As the Center matures, it may also be able to support national competition for these research
Certificate Programs and Public Education
The CEPM will survey local businesses and business professionals to assess the need and
preferred structure for a post-baccalaureate program in Energy Management and/or Energy
Policy with courses such as Energy Finance, Energy Economics and Environmental & Energy
Regulation. We anticipate that programs would be designed to be taught to professionals in the
energy business, legal profession, and those seeking entry into these fields. In addition, through
its connections with Science Matters, the Center may develop energy-related curricula for K-12
Once the Center has amassed sufficient information it will produce white papers, conference
proceedings, and other documents relating to energy policy and energy management. These
publications will create a permanent record of the Center's activities and allow us to disseminate
the results of our deliberations more widely.

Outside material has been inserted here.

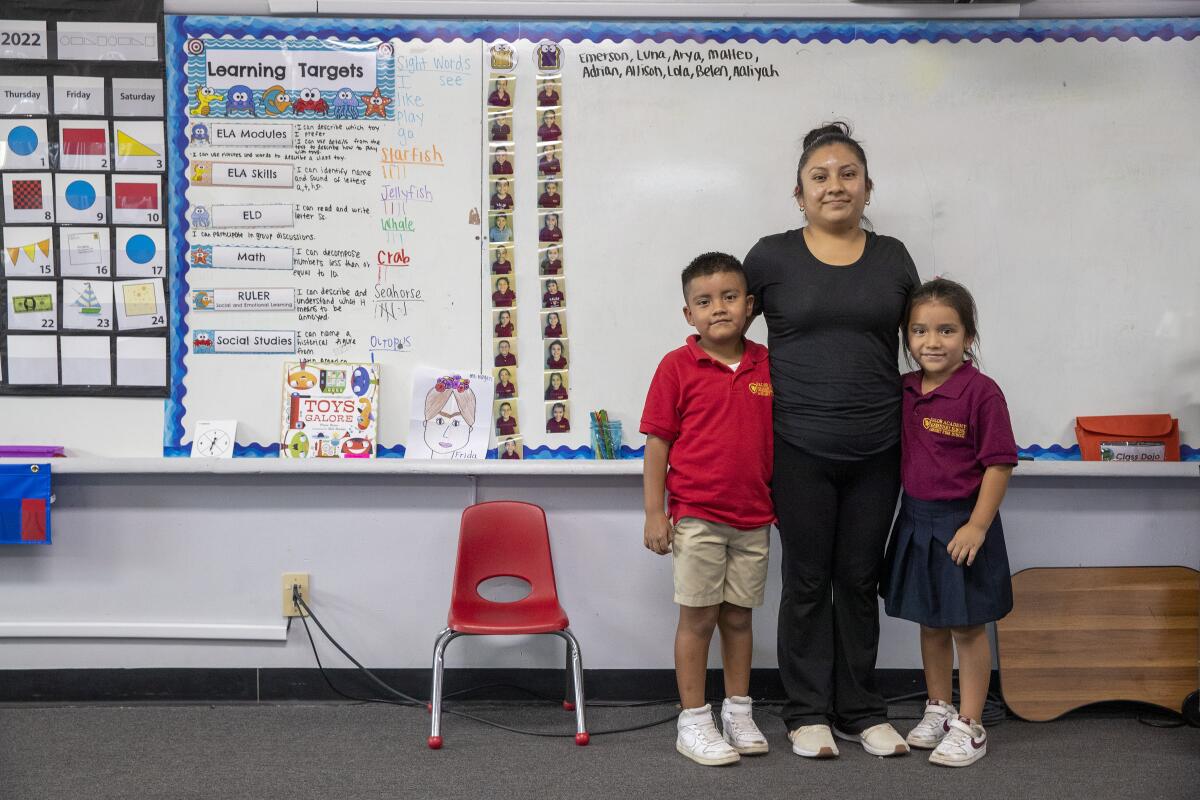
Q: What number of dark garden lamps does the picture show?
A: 0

As the Center develops, new ways to fulfill its mission will undoubtedly be identified,
particularly ones involving collaborative relationships with other centers, colleges/universities,
NGOs, industry groups, and government agencies.
Outcomes and Measures of Success
In broad terms, the Center expects to produce the following outcomes:
• Generation of civil, constructive, and productive conversations on appropriate energy
policies for the state and the country,
• Development of clearer and more consistent state and federal energy policy,
• Availability of balanced information sources for the public, educators, and the media,
• Education on energy regulation and management through post-baccalaureate programs,
• Demonstration of how civic discourse can resolve complex, contentious issues
• Development of simultaneously environment-friendly and business-friendly policies,
• Public awareness and use of the W&J Energy Index as a benchmark for measuring
energy independence and energy security.
In all of the Center's efforts it is important to measure the quality of the information provided,
the sophistication and constructiveness of the dialogue generated, the effectiveness of actions
taken, and the perception of the Center as a place where fact-based, unbiased, and useful
dialogue can occur. Most importantly, measuring our progress must be ongoing, iterative, and
formative. The Center is embarking on a project that has few predecessors or peers. As a result,
we must constantly monitor our progress in order to be nimble in responding to society's needs
for clear policy to promote the growth of energy industries in a coordinated and thoughtful way
that secures America's energy future and mitigates impact on the environment.